Komunikat Teodorczyka jest spory zaskoczeniem – pewnie wielu spodziewało się, że w najbliższym czasie wyląduje w lidze polskiej, nawet na poziomie 1. ligi. Ale napastnik ogłosił, że kończy z futbolem.
– Nadszedł dzień, o którym myślałem bardzo długo. Długo tez czekałem, żeby się z tym pogodzić i pewnie jeszcze trochę mi to zajmie. Chciałbym napisać kilka słów kibicom, ludziom związanym z piłką i bezpośrednio ze mną. Ostatnie lata nie wyglądały tak jak chciałem, więcej czasu spędziłem w gabinetach niż na boisku. Próbowałem, walczyłem, jednak moje ciało nie współpracuje z głową, charakterem i nie chce dać 100%. Kiedy nie mogę dać z siebie wszystkiego to nie zaczynam, wiec muszę skończyć. Dziękuję wszystkim dobrym ludziom, których spotkałem na swojej drodze. Piłka dała mi nowe życie. Dała mi wszystko, bo gdy zaczynałem jako młody chłopak z małej miejscowości nie miałem nic, oprócz marzeń. Bardzo ciężko pracowałem na to, co udalo mi sie osiągnąć, przeżyć, zobaczyć… na to jakim jestem człowiekiem i na to, w którym miejscu się znajduję. Pewnie trochę młodych osób to przeczyta, więc kieruję kilka słów również do Was. Jeżeli nie masz nic, to nie czuj się gorszy! Nie daj sobie wmówić, że nic nie osiągniesz! Głowa do góry, zaciśnij zęby i walcz o swoje marzenia. Mi się udało, więc każdemu z Was może. Zawsze byłem prawdziwy, byłem sobą i taki pozostanę. Do zobaczenia! – napisał na swoim Instagramie.

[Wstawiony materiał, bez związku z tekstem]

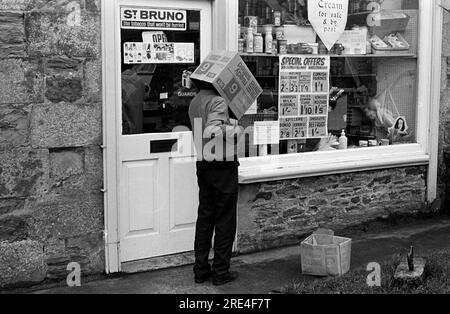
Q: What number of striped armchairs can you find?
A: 0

Od dłuższego czasu były reprezentant Polski zmagał się z problemami. Narzekał na urazy, nie grał, ostatnio wylądował w LR Vicenza – w Serie B rozegrał wiosną czternaście meczów, strzelił jednego gola i zaliczył trzy asysty. W przeszłości występował w Anderlechcie, Lechu Pozanń, Udinese, Dynamie Kijów czy Polonii Warszawa.